This is why we don't start people out on chainsaws or table saws but with simple hand operated saws.
But cutting down a tree with a hand operated saw (even if it can be done, see the time of logging before chainsaws) is a painful operation, and making very straight cuts without the aid of a table saw and a guide is similar.
What I find interesting is that is we move slightly beyond BASIC, we get to a somewhat middle ground, where things like Python live. The question then becomes, at what point in the learning cycle do Python's choices in accessibility become liabilities, if ever? Does optimizing your code for legibility of novices end up hurting you at some point? What about if society shifts, and the majority of people have some programming experience? What if the journeyman of today is tomorrow's novice? Does Python end up being tomorrow's BASIC?
This is of course focusing on specific aspects of Python, and not Python as a whole, which I think is a very capable language (if not my cup of tea).

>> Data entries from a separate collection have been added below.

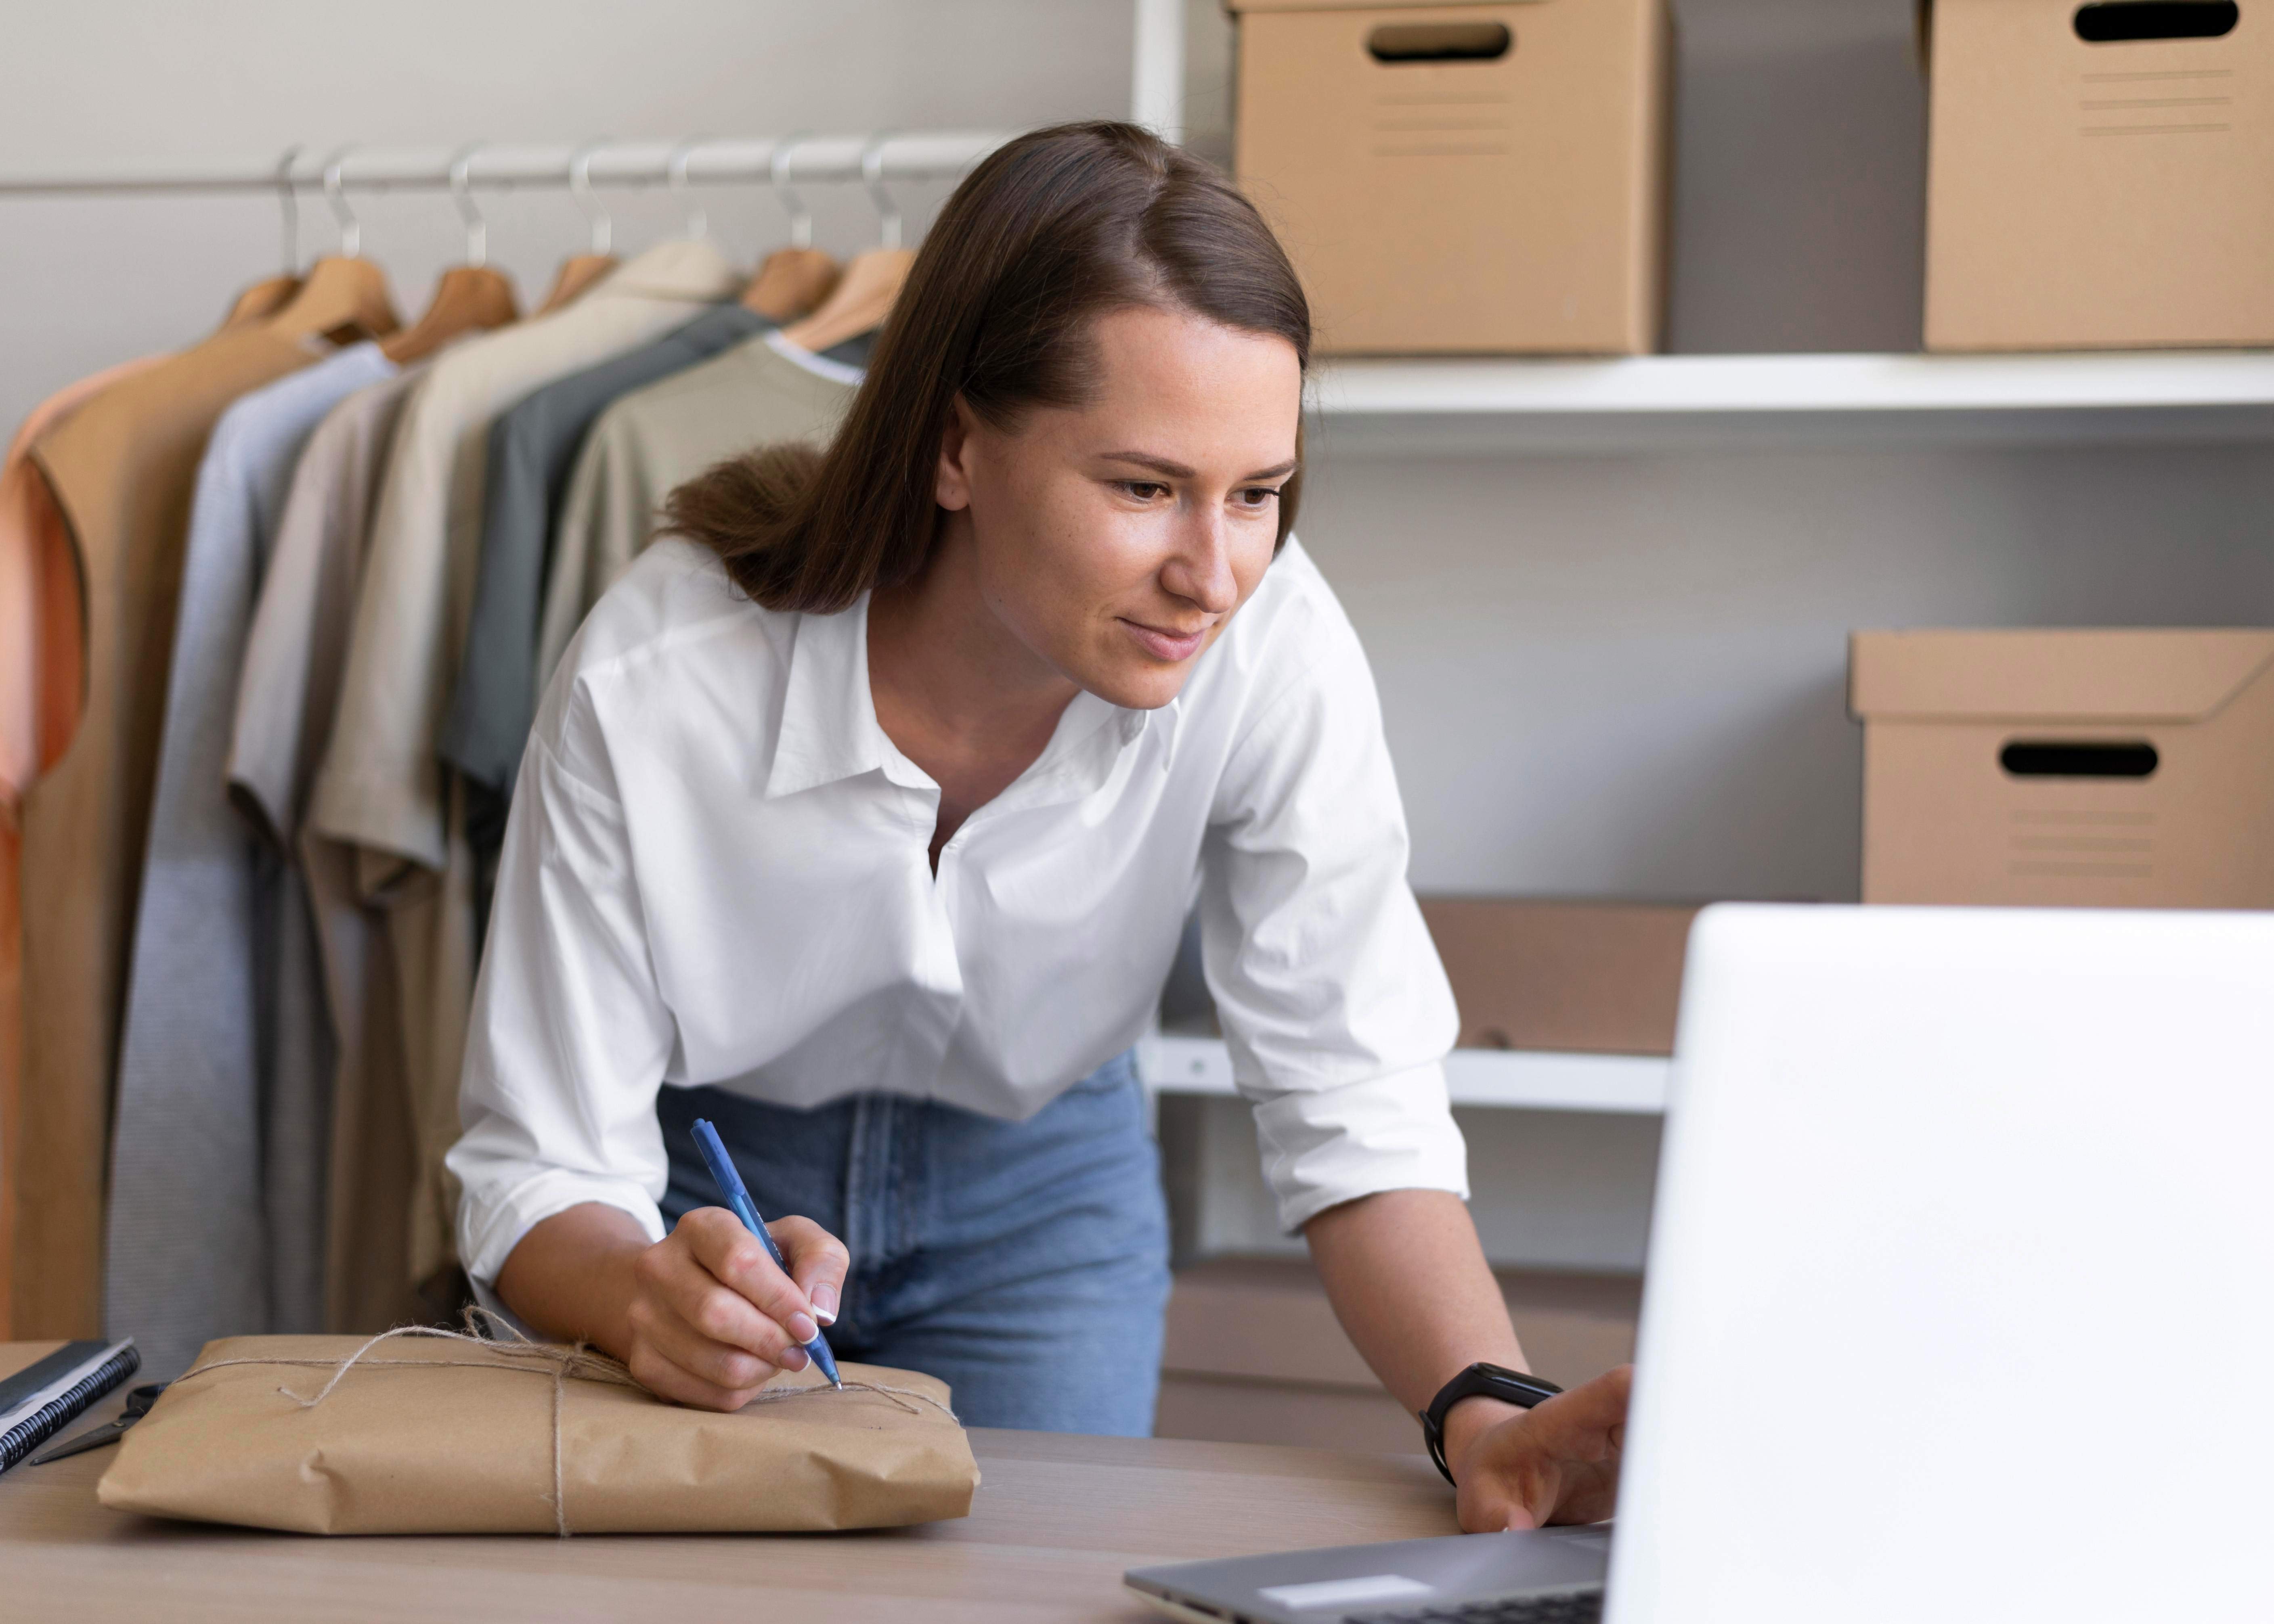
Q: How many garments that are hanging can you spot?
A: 7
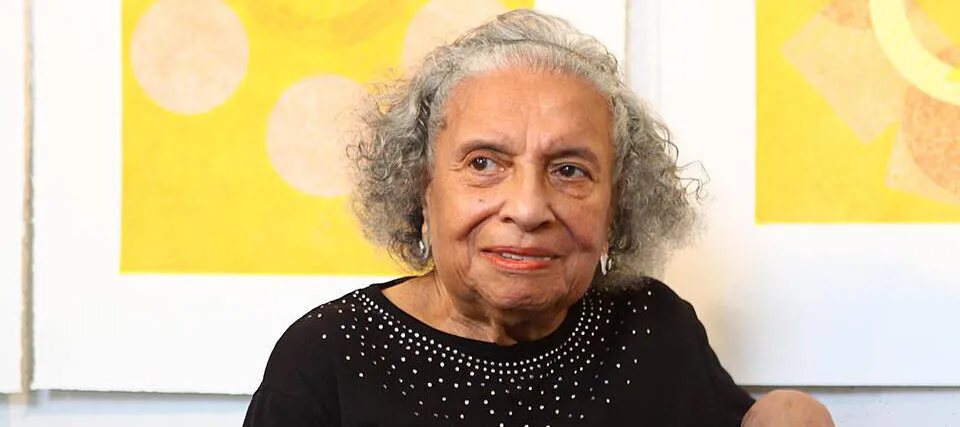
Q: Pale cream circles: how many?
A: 3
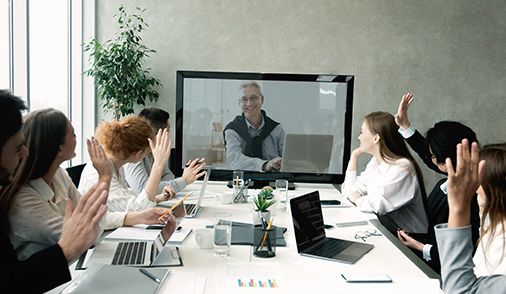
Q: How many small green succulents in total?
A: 2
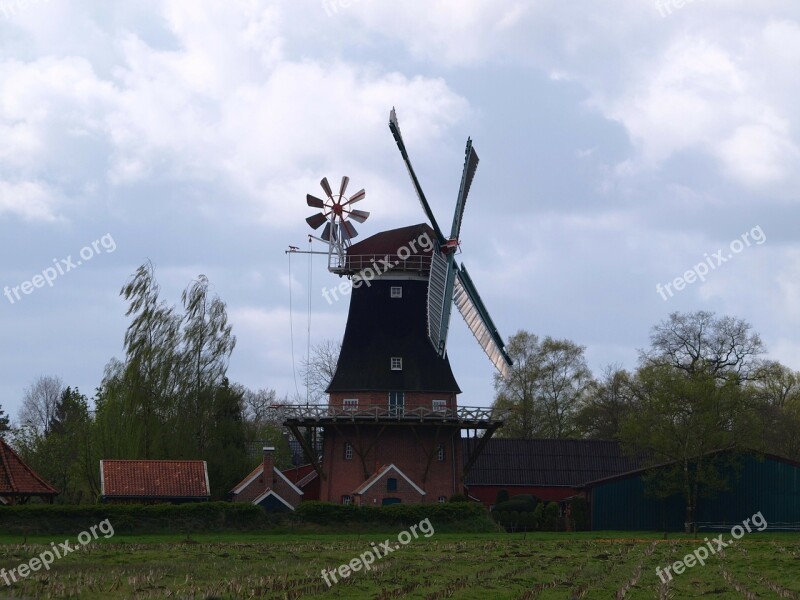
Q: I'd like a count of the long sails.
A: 4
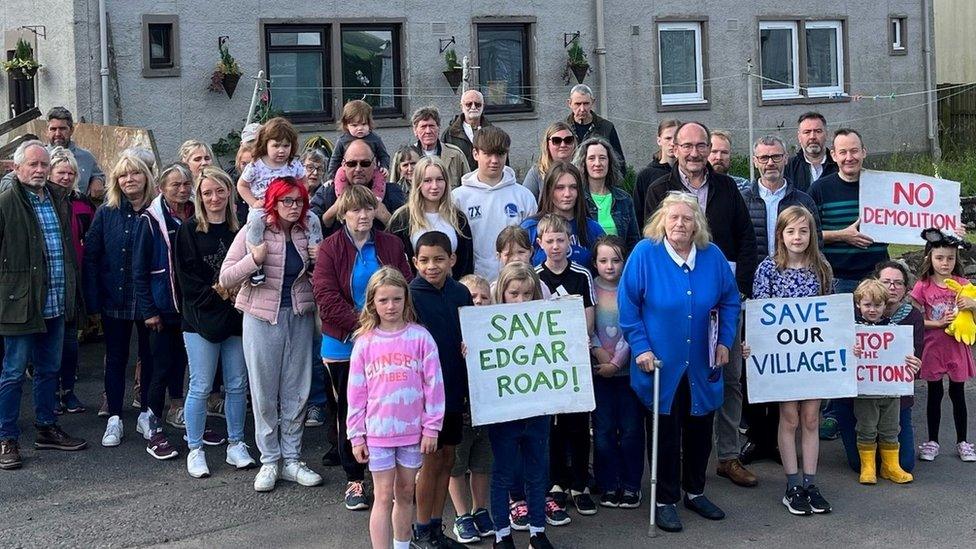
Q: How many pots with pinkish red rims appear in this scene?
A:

That's because likely for you starting out on power tools would have worked. But as modest as you are in this thread you are - to me at least - clearly extremely gifted and what works for you may not work for us mortals.
Or maybe you only appear to be extremely gifted because of the tools that you use but that's a hard one to prove without a large and preferably controlled experiment.
:-) Thanks, but see my talk above. I'm slowly attempting to build just such controlled experiments. My first exploratory study on such is discussed in the above talk.
It's 6 am here and I'm still awake, I will watch your talk when I have done some sleeping and the days work. Thanks for the link. And thank you for all your work, super interesting stuff this.
But cutting down a tree with a hand operated saw (even if it can be done, see the time of logging before chainsaws) is a painful operation, and making very straight cuts without the aid of a table saw and a guide is similar.
APL is a powertool, basic is a hand-tool.